* **WORK TO COMPLETE**
Output all records exactly, with no images.

MATERIAL FOR THIS EXERCISE Block Start

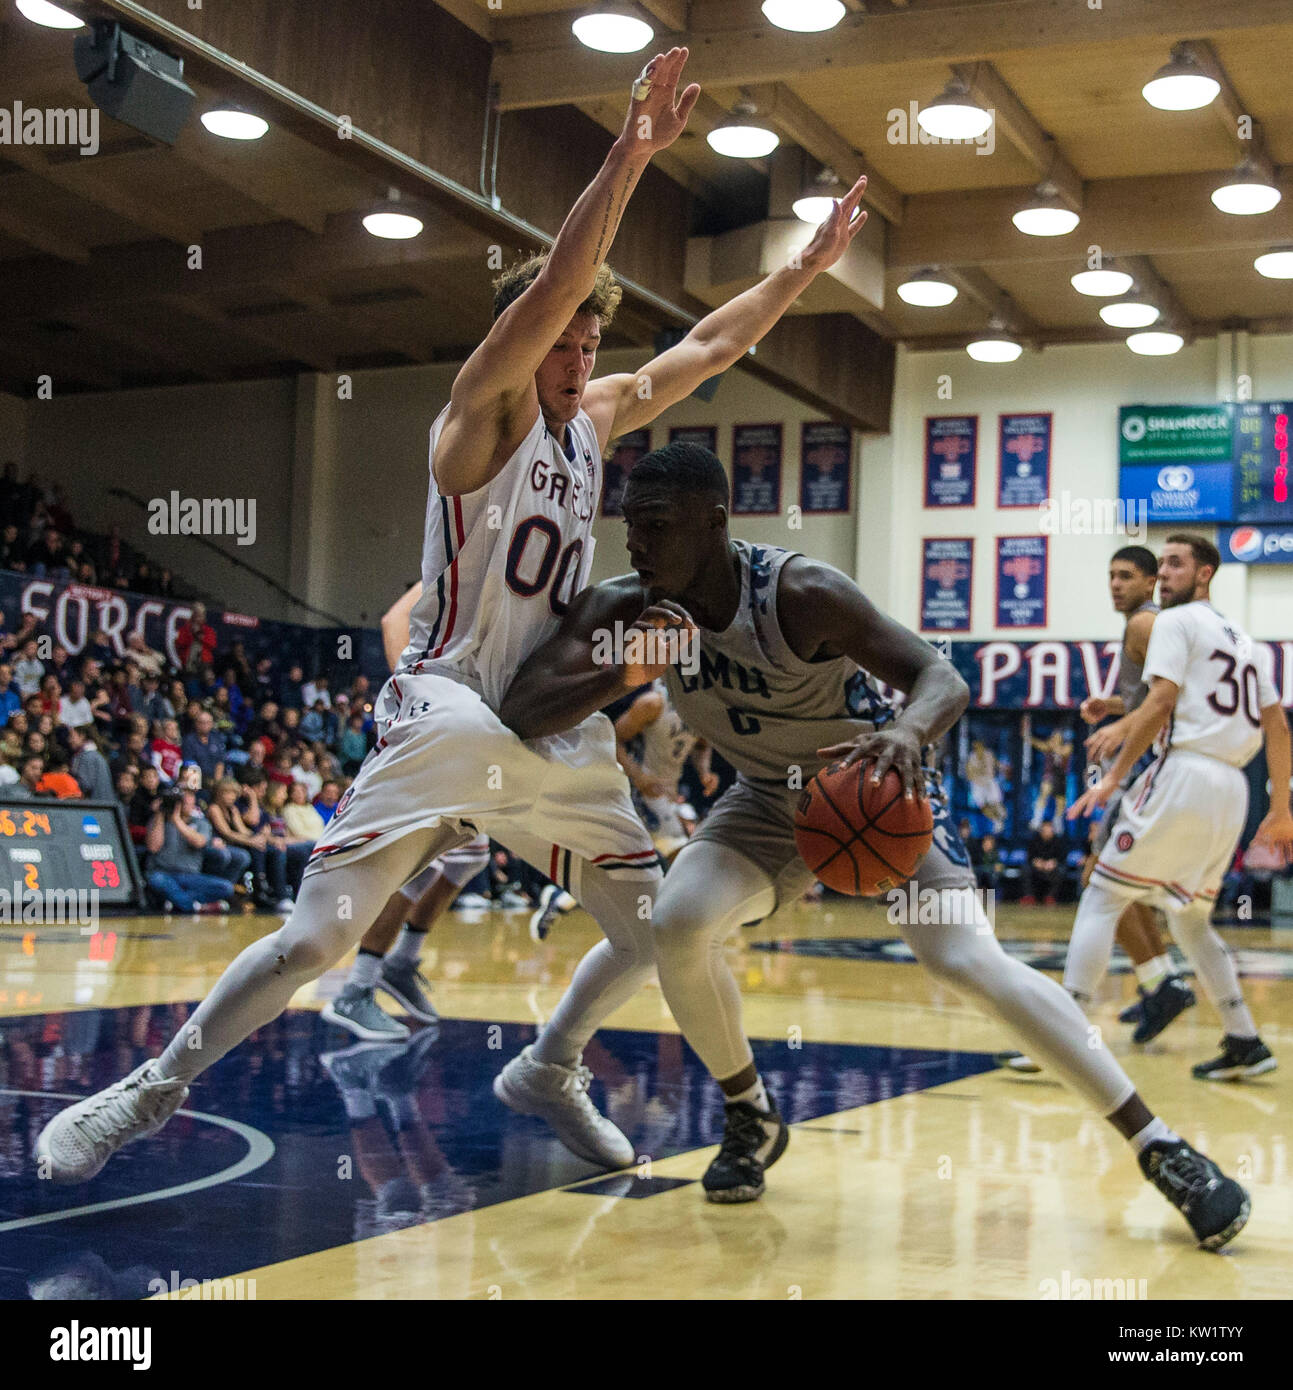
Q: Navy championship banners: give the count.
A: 8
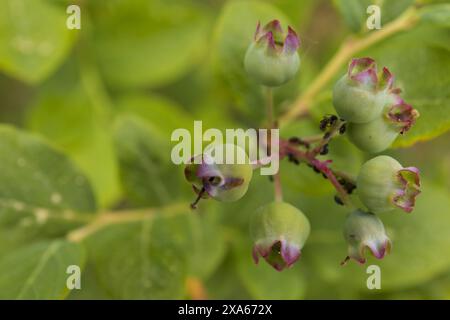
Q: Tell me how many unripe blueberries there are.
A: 7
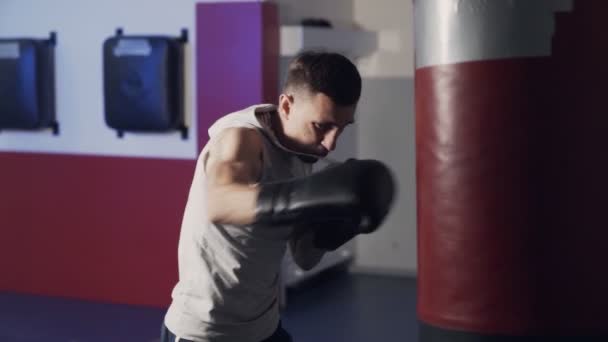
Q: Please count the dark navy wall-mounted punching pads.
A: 2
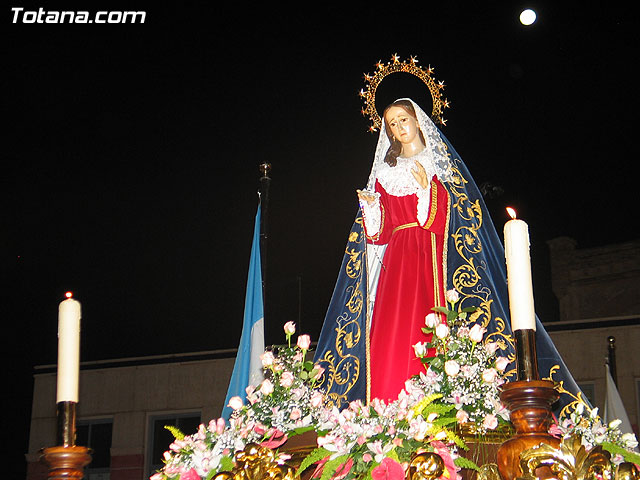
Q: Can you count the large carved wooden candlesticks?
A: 2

MATERIAL FOR THIS EXERCISE Block End

* **TASK OUTPUT**
Q: Navy championship banners: give the count.
A: 8
Q: Tell me how many unripe blueberries there are.
A: 7
Q: Please count the dark navy wall-mounted punching pads.
A: 2
Q: Can you count the large carved wooden candlesticks?
A: 2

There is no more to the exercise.